Before the Board reconsidered Brown for parole in 1995, the Supreme
Court issued California Dep’t of Corr. v. Morales, 514 U.S. 499 (1995). Morales
upheld a California statute amending parole procedures that decreased the
frequency of parole reconsiderations. Shortly after Morales, the Georgia Parole
Board approved a new policy in June 1995, providing that persons under life
sentences, who were denied parole, could have their reconsiderations set-off for up
to eight years. Furthermore, the policy was made retroactive and applied to
prisoners such as Brown.
The Board again denied Brown parole in 1995, and rescheduled Brown’s
next reconsideration for September 2000 pursuant to the new 1995 policy allowing
reconsideration set-off for up to eight years. Brown was informed of the parole
denial and reconsideration date in a letter from the Board on September 29, 1995.
The Board reconsidered Brown for parole in April 2001, and denied Brown
parole. The Board set September 2007 as the next parole hearing for Brown.1
1
On appeal, Brown states that after he filed a motion for reconsideration of the date of his
parole hearing, the Board extended the date of the hearing to January 2009.
3
On February 4, 2002, Brown filed this § 1983 action challenging the April
2001 Parole Board decision which scheduled his next reconsideration for more
than three years away.
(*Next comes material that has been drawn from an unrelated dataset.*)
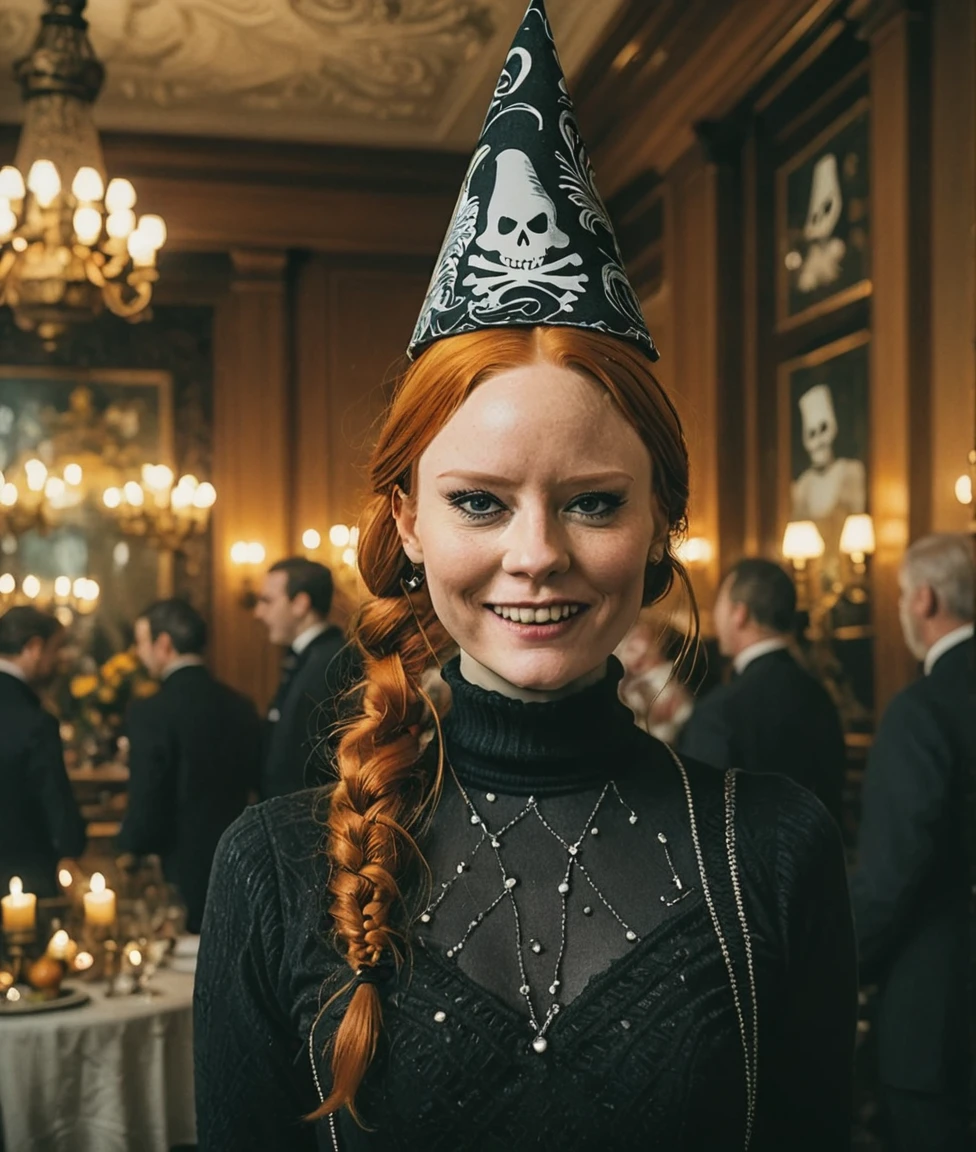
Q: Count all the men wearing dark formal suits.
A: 5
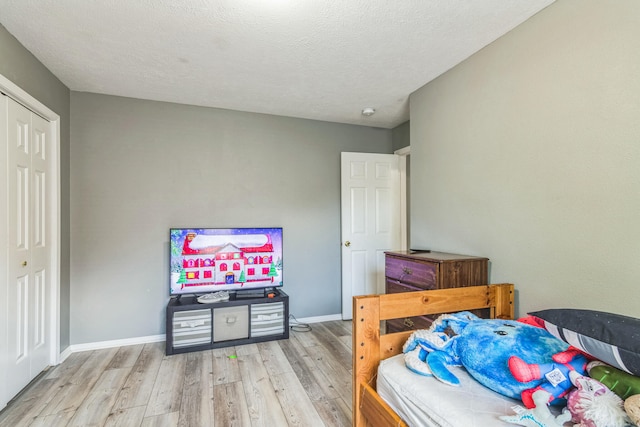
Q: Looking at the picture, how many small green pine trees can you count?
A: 3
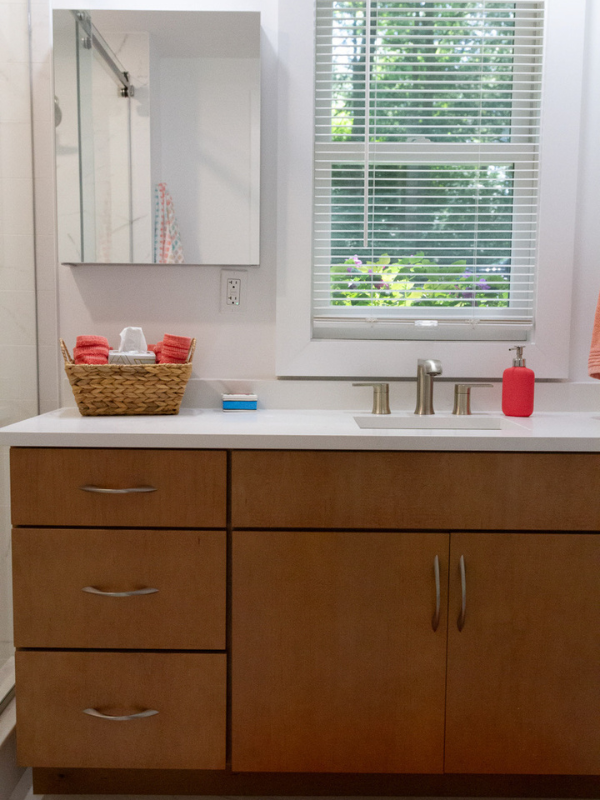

Brown argued that the policy violated the Ex Post Facto
Clause and sought to have the Parole Board ordered to reconsider him
immediately for parole and to apply hereinafter the three-year reconsideration rule
which was in effect at the time of his original conviction.
The district court granted the defendants’ motion for summary judgment.
According to the district court, Brown’s § 1983 action was untimely because it
was filed more than two years after the Parole Board changed its policy in 1995.
II. DISCUSSION
On appeal, Brown argues that his complaint was dismissed improperly
because the decision to delay his parole reconsideration until 2007 was either: (1)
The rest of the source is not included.